The essential point is that we evolved in a natural world where, once we've passed each other and gone our separate ways, there only remained the memory. Painting didn't change that much; unless you were specifically asked by the artist (or were rich enough to order your own portrait out of vanity) you would probably never be recorded at all.
Photography, until intrusive press photography arrived on the scene, was still relatively under your control: You didn't really care if you were passing by some famous building if there was a photographer there, or if you did, you'd see him before his lens was shoved in your face. Family and friends might share a laugh at one another in their pictures, but that was just a matter of private embarrassment.
Now we have a government which seems to think it is acceptable to video-record you wherever you go.
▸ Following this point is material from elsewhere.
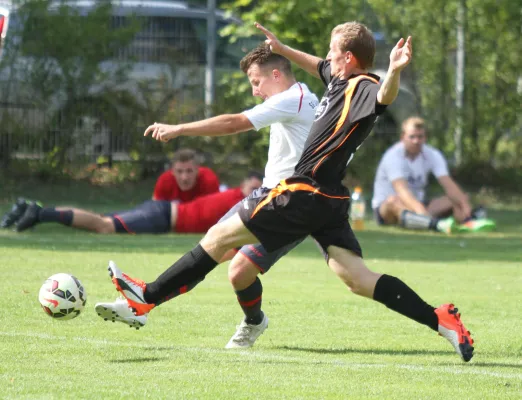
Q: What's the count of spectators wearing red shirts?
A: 2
To photograph you quite deliberately as you travel along public roads - mugshot, registration, where you were, going which way and when. To track where you are with your mobile phone, credit card, any other damn transaction where a computer can be involved so the data collection's easy. To analyse still further to see who you associate with, what you buy, what websites you visit, which one's your fingerprint or DNA or iris pattern or gait or ... To allow, nay, encourage every local authority, businesses large and small, travel companies, everyone, to be just as bloody unforgivably intrusive as they are, all under the grand nonsensical claim that this ubiquitous surveillance makes us "safer", and that "if you've nothing to hide ..." ... I'm sorry, I just can't make that grotesque parody of an argument come off my fingers. If you've nothing to hide, then you have the right to expect the authorities to get off your f*cking back and out of your face. We call them "civil" "servants". Hah. Clever name for insulting tyrants, that.
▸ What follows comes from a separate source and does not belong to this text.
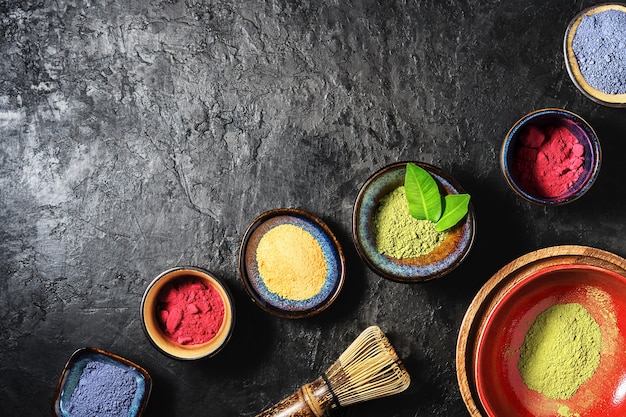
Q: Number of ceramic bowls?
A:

Okay, there are too many people arguing that it isn't a matter of "privacy". Maybe it is dignity, or respect, or something like. Whatever, the way we are expected simply to submit meekly to having every little detail of our activities recorded, with or without our knowledge, certainly with no consideration that we should give our consent, by people we probably don't particularly trust, or even know, for purposes which are seldom if ever to our benefit, shows a degree of casual contempt for the citizen which pervades our society and which ought to terrify everyone with a working brain.
But of course TV and advertising keep their brains from working, so no danger there. It's also a useful channel to keep the old "nothing to fear" propaganda pumping into their consciousnesses. Most efficient.
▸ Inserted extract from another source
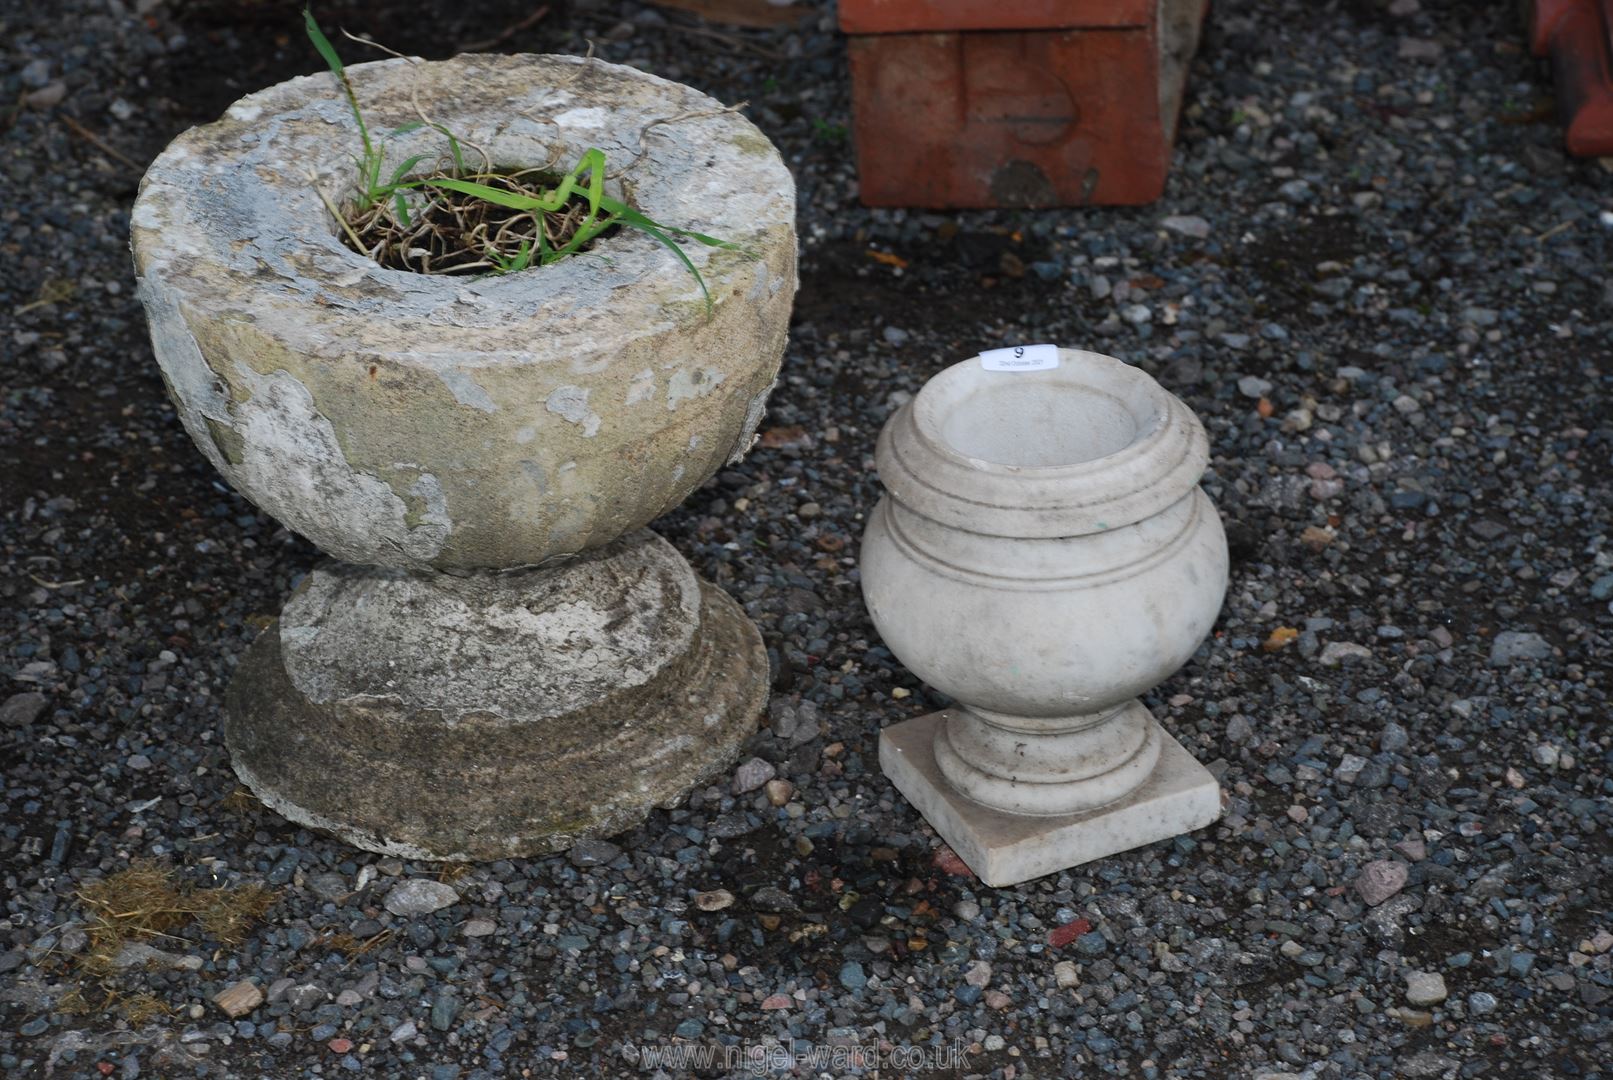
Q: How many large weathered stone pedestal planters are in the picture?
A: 1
I'm sorry, this is turning into a rant. But I'm old enough to remember a world where we at least tried to treat one another with a modicum of respect so that we could all rub along most of the time. Where health and safety meant sensible diet and doing your job with due care. Yeah, bits of that world weren't perfect - the position of women being an egregious case - but we knew which bits needed mending and who seemed to have promising ideas, and problems did get solved. In our modern dystopia, problems are invented and encouraged for as long as they allow the extension of surveillance and control as a cure. Once the camera's there, "they'll get used to it", and don't they. "Oh yeah, I feel a lot safer now there's cameras," they twitter, and another level of control is quietly, mindlessly accepted into the neighbourhood. Nobody notices that the crime level hardly changes.
It scares the crap out of me. I think we should all club together and keep Wacqui Jacqui in really good skunk until the rubbish she talks starts making sense, if ever it does. There's still a horrible backlog of snooping Acts, mind, whose immediate repeal, should we ever be so lucky, would at least signal that the UK had woken up from its mightmare.
'Til then, mine's the goggle jacket with the balaclava and a load of cheap laser pointers in the pockets.